Blair starred opposite Kim Hunter in the controversial television film Born Innocent (1974), in which she plays a runaway teenager who is sexually abused. The film was criticized by the National Organization for Women, the New York Rape Coalition, and numerous gay and lesbian rights organizations for its depiction of female-on-female sexual abuse; the Lesbian Feminist Liberation dismissed the film, stating: "Men rape, women don't," and regarded the film as "propaganda against lesbians." After filming Born Innocent, Blair also had a supporting part as a teenaged kidney-transplant patient in the disaster film Airport 1975 (1974), which was critically panned, but a success at the box office. A steady series of job offers led her to relocate to Los Angeles in 1975, where she lived with her older sister, Debbie. Between 1975 and 1978, she had lead roles in numerous television films: Sarah T. – Portrait of a Teenage Alcoholic (1975), as a teenager who becomes addicted to alcohol; Sweet Hostage (1975) opposite Martin Sheen, in which she plays a kidnapping victim; and Victory at Entebbe (1976), a dramatization of a real-life hostage situation starring Anthony Hopkins and Elizabeth Taylor.

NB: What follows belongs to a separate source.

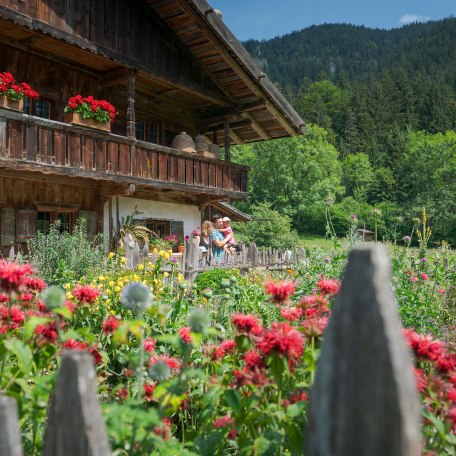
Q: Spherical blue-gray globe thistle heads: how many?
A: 4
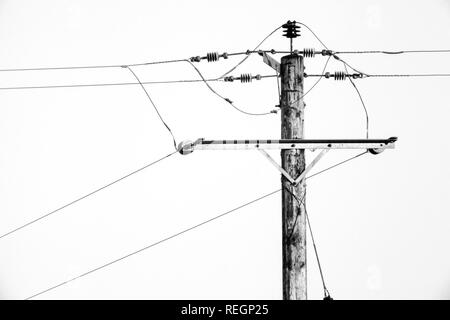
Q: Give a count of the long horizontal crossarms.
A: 1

In 1977, Blair reprised her role as Regan in the Exorcist sequel, Exorcist II: The Heretic (1977), garnering a Saturn Award nomination for Best Actress of 1978. The film was a critical failure despite earning 30.7 million at the box office, however, and at the time was the most expensive film ever made by Warner Bros. Studios. After filming Exorcist II: The Heretic, she took a year off from acting and competed in national equestrian circuits under the pseudonym Martha McDonald. In 1978, she made a return to acting in the Wes Craven-directed television horror film Stranger in Our House (retitled Summer of Fear), based on the novel by Lois Duncan, and also with the lead role in the Canadian production Wild Horse Hank, in which she used her equestrian skills to play a college student saving wild horses from ranchers.

Blair's career took a new turn in 1979 with her starring role in the musical drama Roller Boogie, which established her as a sex symbol. The following year, she co-starred with Dirk Benedict in Ruckus, playing a young woman who helps a maligned Vietnam veteran evade antagonistic locals in a small town. She also starred in a number of financially successful low-budget horror and exploitation films throughout much of the 1980s. She starred opposite Peter Barton and Vincent Van Patten in the slasher film Hell Night (1981), followed by roles in the women-in-prison film Chained Heat (1983), playing a teenager in a women's prison, and the exploitation thriller Savage Streets (1984), in which she played the leader of a female vigilante street gang who target male rapists. In a review of Savage Streets published by TV Guide, her performance was deemed "her best since The Exorcist (1973)... and that's not saying much." Also in 1983, Blair posed nude in an issue of Playboy. In 1985, she starred again in another women-in-prison feature titled Red Heat, playing a prisoner of war in West Germany. This was followed by a lead in the direct-to-video film Night Force (1985), in which she portrayed a woman who travels to Mexico to save her friend from terrorists.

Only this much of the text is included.